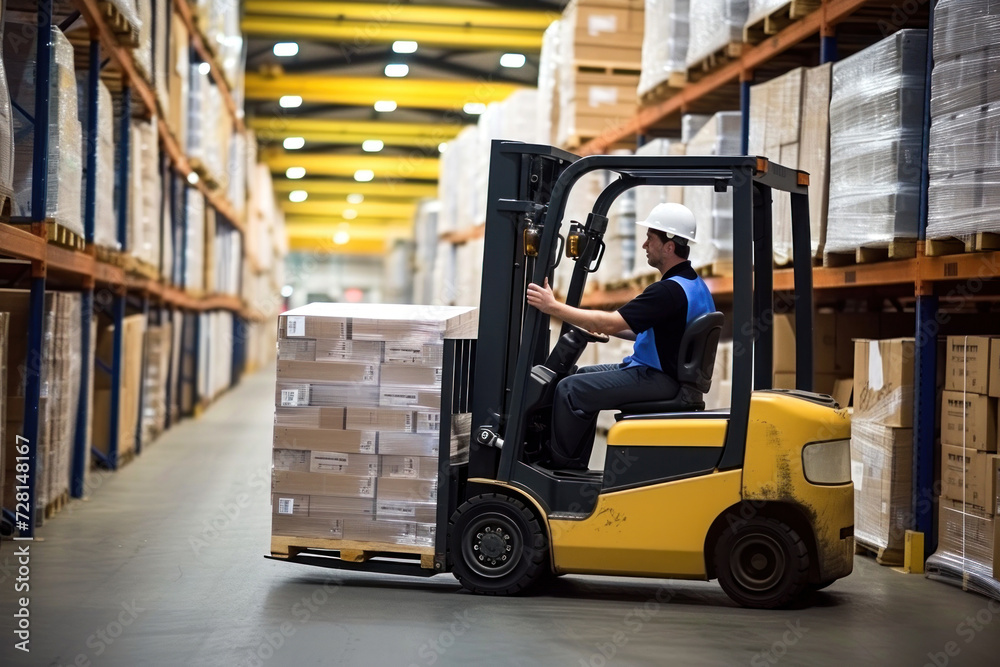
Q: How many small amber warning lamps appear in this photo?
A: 2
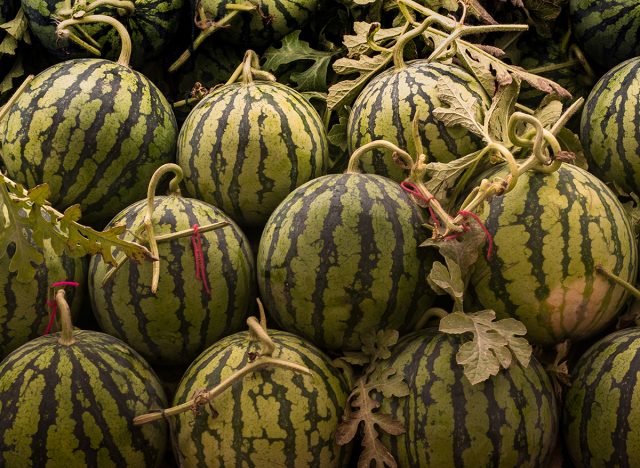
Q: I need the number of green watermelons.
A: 15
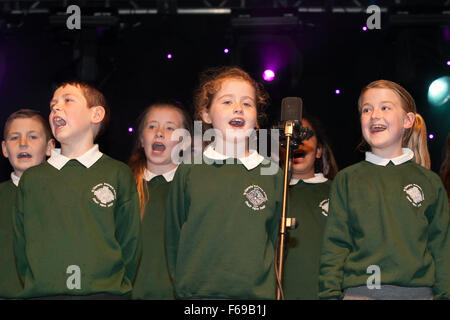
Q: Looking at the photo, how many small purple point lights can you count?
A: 7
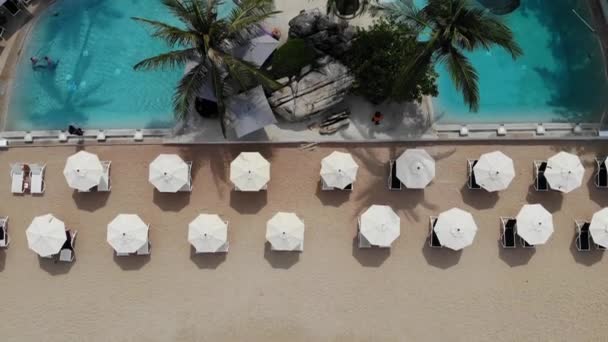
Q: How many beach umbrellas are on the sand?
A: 15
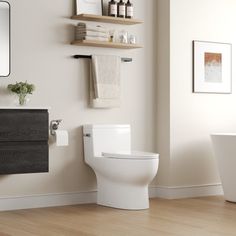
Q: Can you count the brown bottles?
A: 3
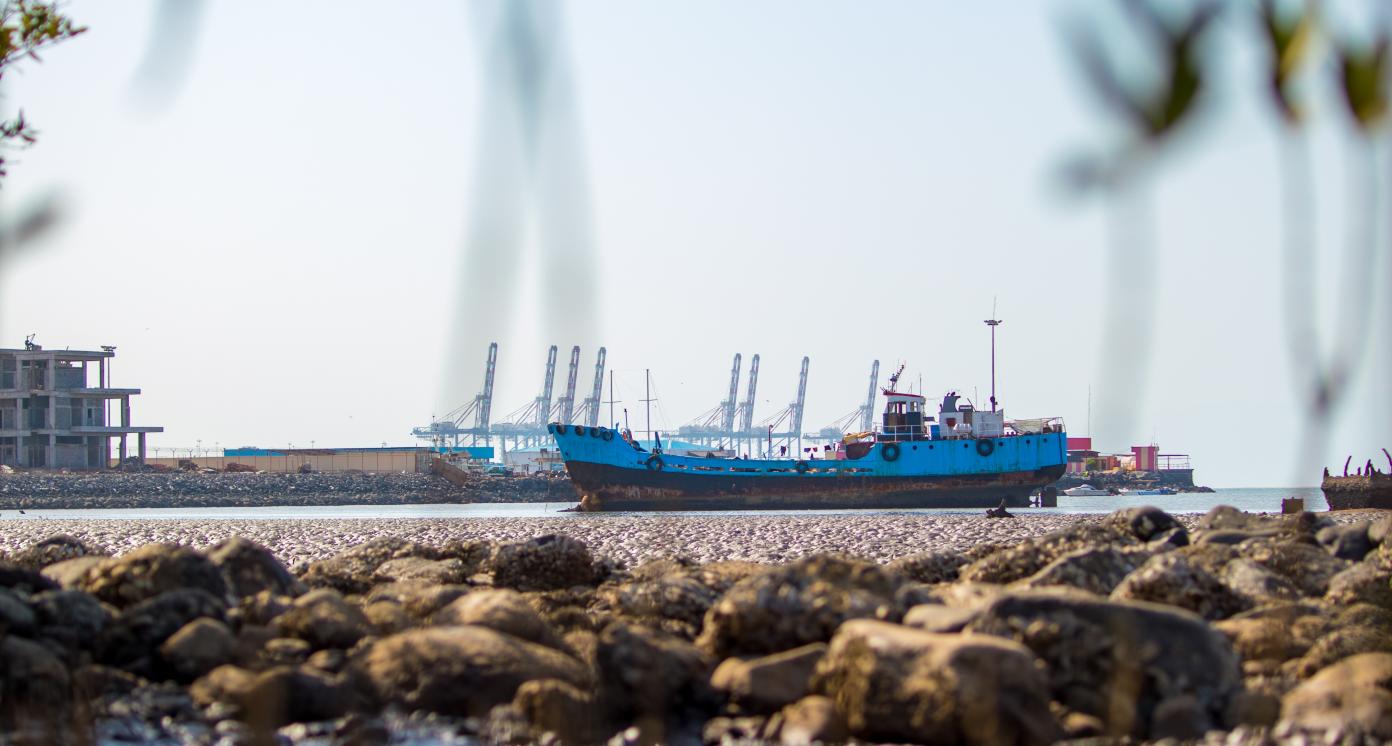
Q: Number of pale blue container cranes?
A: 8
********************
__Work instruction__
Look through the data above for the string "small" and copy every line where it appears.

__Written answer__
Q: How many small amber warning lamps appear in this photo?
Q: Looking at the photo, how many small purple point lights can you count?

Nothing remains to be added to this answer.